During hackathons, we are constantly transferring files back and forth, but it's usually a boring affair of passing a flash drive back and forth. We pass URLs and websites back and forth too, but those are a dreary pain to type over and over and over again. Peer-to-peer messaging would be really fast, but we don’t have it set up on our computers. Instead, we’re stuck with sending plain old emails back and forth to each other. Then we thought, “There has got to be another way, specifically, a more entertaining way!”
Our solution? It’s a file transfer system via audio. But we don’t use just any old boring audio. For our data encoding we carefully hand-picked the most unique, unusual, and downright silly sounds we could find. We call it HiFi Messenger!
What it does
Simply put, it’s a peer-to-peer data transfer system that uses different sound effects to encode the data for transmission.
How we built it
The main component of HiFi Messenger is a machine learning model that we use to convert audio signals into text. During the design process, we first started by evaluating different TensorFlow audio models, but after extensive evaluation it was determined that while they may be well suited for speech recognition, they didn’t work for sound effects.
From there, we switched gears and started working with images. We modified an npm spectrogram module to stream in microphone data from the user, then converted it into a visual representation. We selected a spectrogram over a more traditional waveform because it did a better job of distinguishing the pitch of the sound, and not just the volume.
Once we knew that we could convert audio to image data, we were then able to use Google AutoML to build a model which matches an auditory sound to a label. While this was no easy task (see the challenges section), we finally got a model trained and working. Then based on the sounds the model detected with the highest accuracy, we built a web app using React, Typescript, and Material UI to convert each sound to an image, then to a label, and then to the data that was transmitted.
Once this was working, we built two main ways to transmit sounds from keystrokes: a web app; and a Java program. The web app allows for a more focused user experience for users who just want to occasionally send and receive messages. The Java program allows users to stream everything they are typing, for example, at a meeting or a workshop.
Challenges we ran into
Choosing the correct model and gathering the data to train it was an ordeal in and of itself given the time pressure of the hackathon. We knew that we needed to convert an image of a spectrogram into a label using the machine learning algorithm, but we had a few different options of how to do that. The simplest way from a model training perspective would be to send only one sound wave at a time to the model. However, in doing so we would need a method on the front end to determine where one sound ended and the next began, and that was simply not feasible. Then, we wanted to use multi label images, but in doing so we would have lost the ability to send consecutive letters (example: http would have read as htp). This was a compromise we were not willing to make, so we needed to use an object detection model over a recognition model. This unfortunately required us to put a bounding box over each and every individual audio wave. This made gathering the training data one image at a time a very slow and painful process.

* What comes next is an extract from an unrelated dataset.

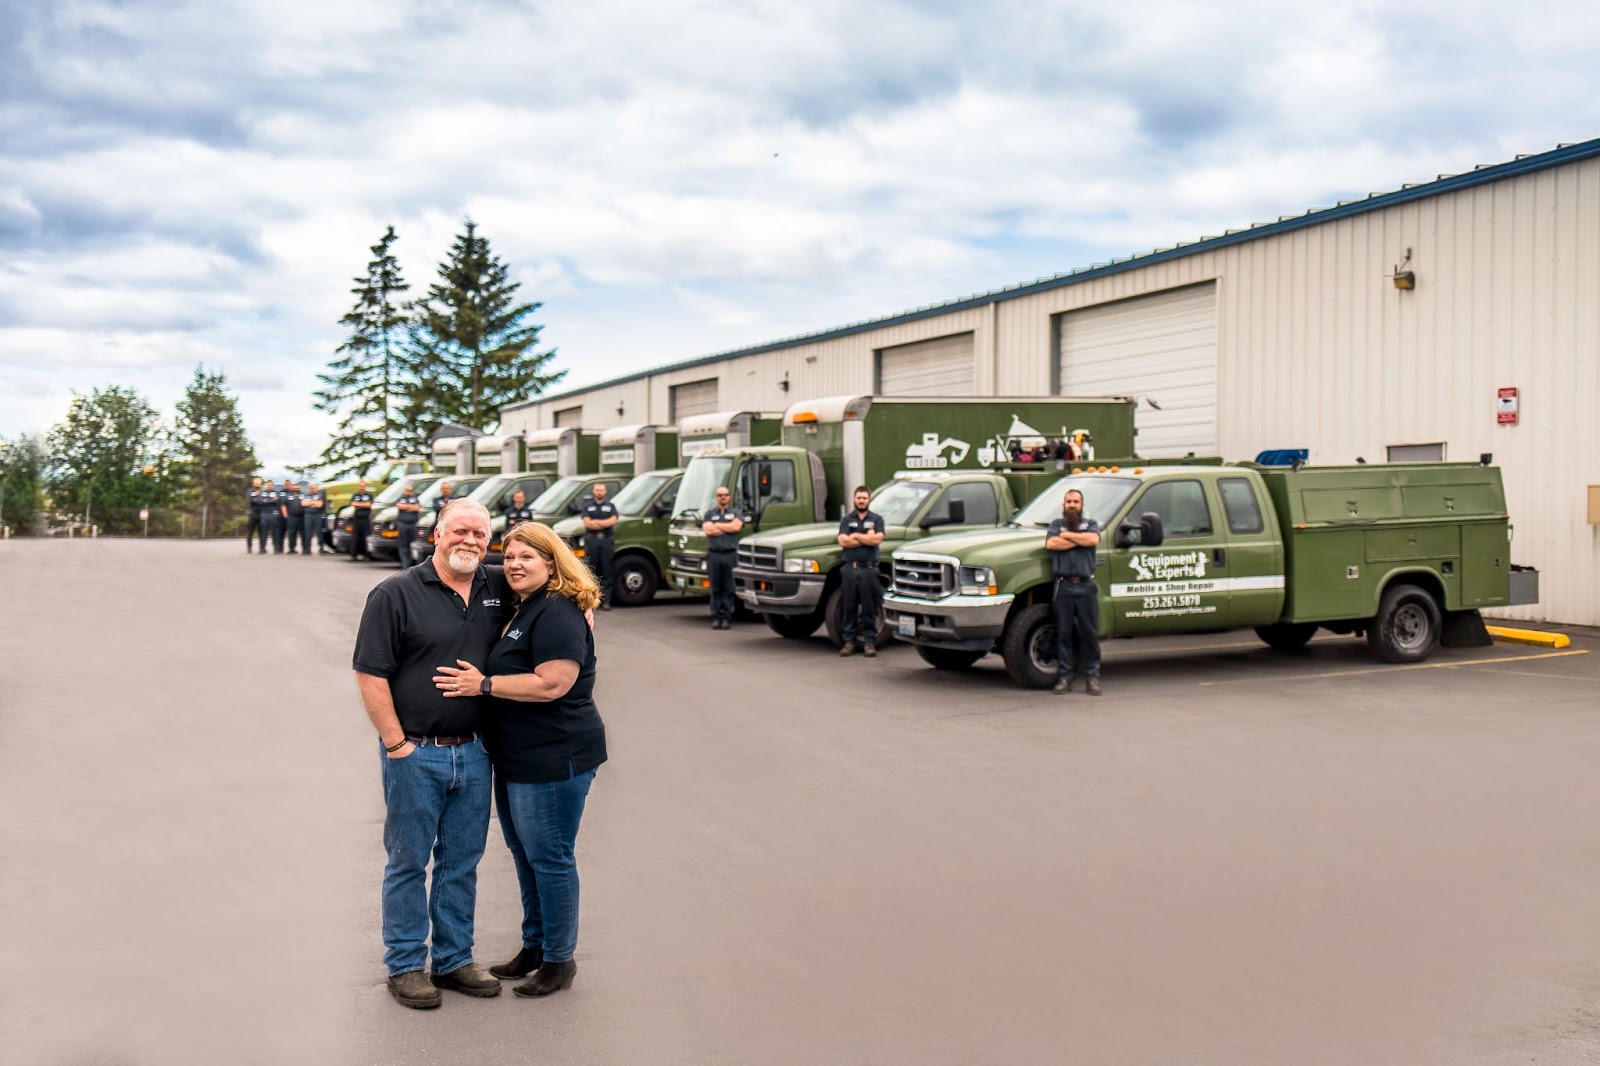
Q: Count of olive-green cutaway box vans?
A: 5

To speed this process up, we edited all of our possible audio files into one big clip, then used a screen recording program to record the spectrogram of the entire clip. We then captured an image from the screen recording each time a new sound was played.
We next needed to extract the spectrogram itself from each of the images that we had captured. Our original plan was to crop them all in photoshop, but with 250 images that would have taken forever. We instead wrote a UiPath sequence to crop, save, and close each image instead. This allowed us to open about 150 images at once, and UiPath would crop them all identically faster than we could. Finally, we went through manually and determined the bounding box for each sound, saved it to a CSV, and loaded it into Google AutoML to build our model.

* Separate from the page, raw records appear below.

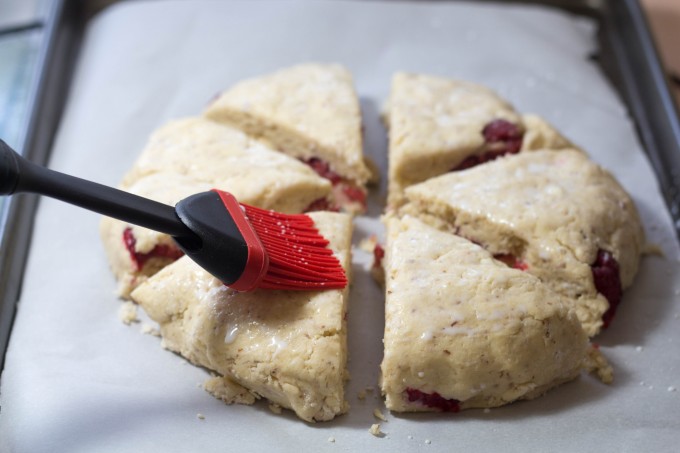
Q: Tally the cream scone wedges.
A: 6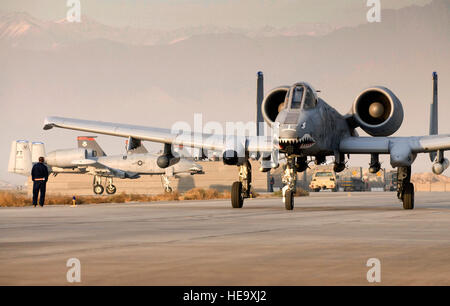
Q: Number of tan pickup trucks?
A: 1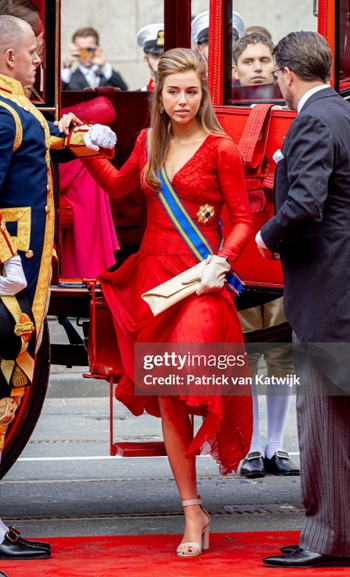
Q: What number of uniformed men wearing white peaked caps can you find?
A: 2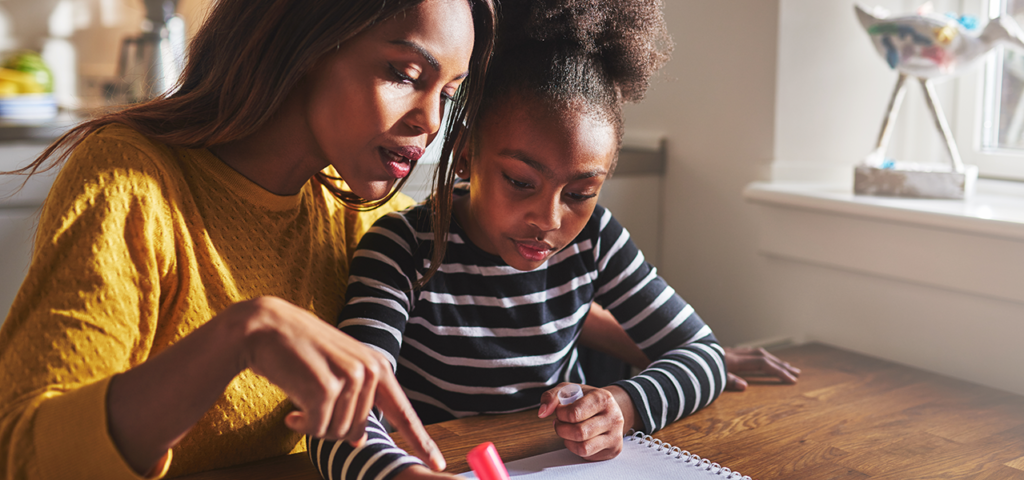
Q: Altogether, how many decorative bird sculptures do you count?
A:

Accomplishments that we're proud of
Despite the long process of trying to gather the training data and train the Google AutoML Model, we got everything we wanted done, and we’re REALLY happy about it!
What we learned
This was our first time making an image detection machine learning model, and our first time working with machine learning and audio, so we learned a huge amount about both of those.We also learned a lot more about Google AutoML and TensorFlow in general.
What's next for HiFi Messenger
We’ll be working on adding more training data to the model to allow it to support different environments and speaker configurations. We also started a Java App that allowed users to send data without being restricted to the single textbox of the web app, but were having difficulties connecting TensorFlow. We’d like to get that up and running in the future.